L’ACTRA se dote d’un code d’éthique pour les scènes de nudité et d’intimité

TORONTO — La section torontoise du syndicat canadien des artistes interprètes publie un guide des meilleures pratiques pour les scènes de nudité, d’intimité, de sexe simulé et de violence sexuelle.

La section torontoise d’ACTRA, l’équivalent de l’Union des artistes au Québec, indique que le document a été élaboré à la suite de consultations avec ses membres et partenaires de l’industrie afin de lutter contre le harcèlement et amener un changement de culture dans l’industrie. Le guide comprend des conseils et des «listes de vérification» que les membres devraient consulter s’ils se trouvent dans des situations intimidantes pendant une audition ou un essayage de costumes, par exemple, et avant la signature d’un contrat.

Pour les tournages de scènes intimes, on suggère notamment un protocole de «plateau fermé» — où seuls les artisans vraiment essentiels à la scène peuvent rester. Le document est destiné aux interprètes, aux agents d’artistes, aux régisseurs de distribution et aux maisons de production.

La présidente d’ACTRA Toronto, Theresa Tova, a indiqué dans un communiqué qu’il s’agissait d’un «document évolutif», qui pourra être revu et mis à jour. Elle espère que le guide favorisera «une discussion, une compréhension et des gestes importants entre les artistes et les partenaires de l’industrie pour garantir que toutes les interactions en milieu de travail soient respectueuses et fondées sur le consentement».

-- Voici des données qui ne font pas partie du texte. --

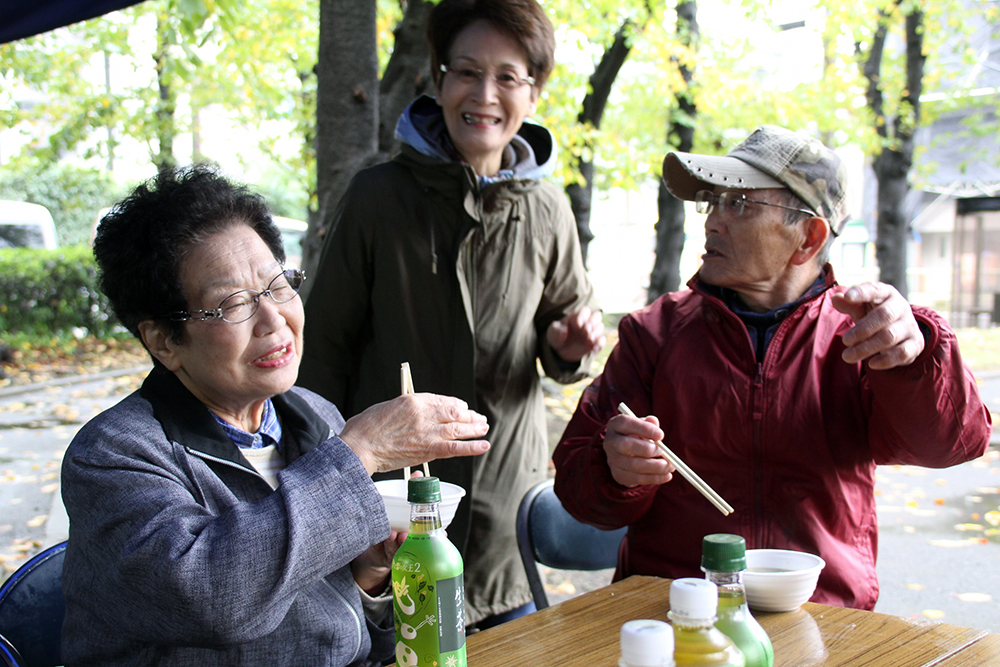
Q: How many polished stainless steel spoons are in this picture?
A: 0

Le document est l’une des nombreuses mesures que l’ACTRA a prises depuis que le mouvement #MoiAussi a gagné du terrain en 2017 à la suite des allégations visant le producteur hollywoodien Harvey Weinstein, reconnu coupable le mois dernier de viol et d’agression sexuelle. L’ACTRA a notamment collaboré au lancement d’une ligne d’assistance téléphonique et à la publication du «Code de conduite des industries créatrices du Canada pour prévenir et répondre au harcèlement, à la discrimination, l’intimidation et la violence».

L’ACTRA a aussi une section à Montréal.